All products and materials provided shall be in compliance with the 2011/65/EU directive on the Restriction of Hazardous Substances in Electrical and Electronic Equipment (ROHS) as well as other applicable state, local and national laws related to health, safety and the environment.
24. No Third-Party Beneficiaries
This order is for the sole benefit of the parties hereto and their respective successors and permitted assigns and nothing herein, express or implied, is intended to or shall confer upon any other person or entity any legal or equitable right, benefit or remedy of any nature whatsoever under or by reason of these Terms.
25. Governning Law/Jurisdiction
All matters arising out of or relating to this order shall be governed by and construed in accordance with the internal laws of the State of Ohio without giving effect to any choice or conflict of law provision or rule (whether of the State of Ohio or any other jurisdiction) that would cause the application of the laws of any jurisdiction other than those of the State of Ohio. Any legal suit, action or proceeding arising out of or relating to this order shall be instituted in the federal or state courts located in Cuyahoga County Ohio and each party irrevocably submits to the exclusive jurisdiction of such courts in any such suit, action or proceeding.
26. Cumulative Remedies
The rights and remedies under this order are cumulative and are in addition to and not in substitution for any other rights and remedies available at law or in equity or otherwise.

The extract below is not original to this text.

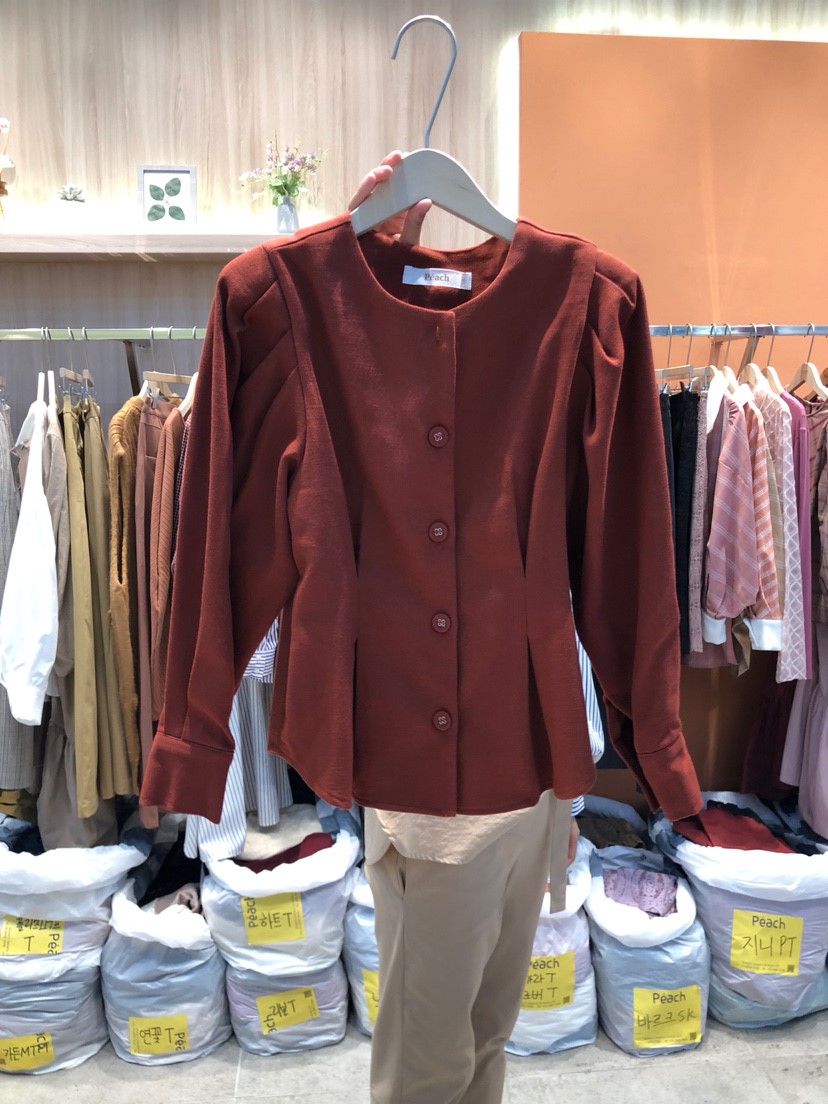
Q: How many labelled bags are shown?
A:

If any term or provision of this order is invalid, illegal or unenforceable in any jurisdiction, such invalidity, illegality or unenforceability shall not affect any other term or provision of this Agreement or invalidate or render unenforceable such term or provision in any other jurisdiction.
Provisions of this order which by their nature should apply beyond their terms will remain in force and effect after termination or delivery of the goods subject to this order, including but not limited to, the following provisions, Prices, Set-off, Warranties, Patent Indemnity Clause, Compliance with Laws, Drawings/Confidential Information, Governing Law and Survival.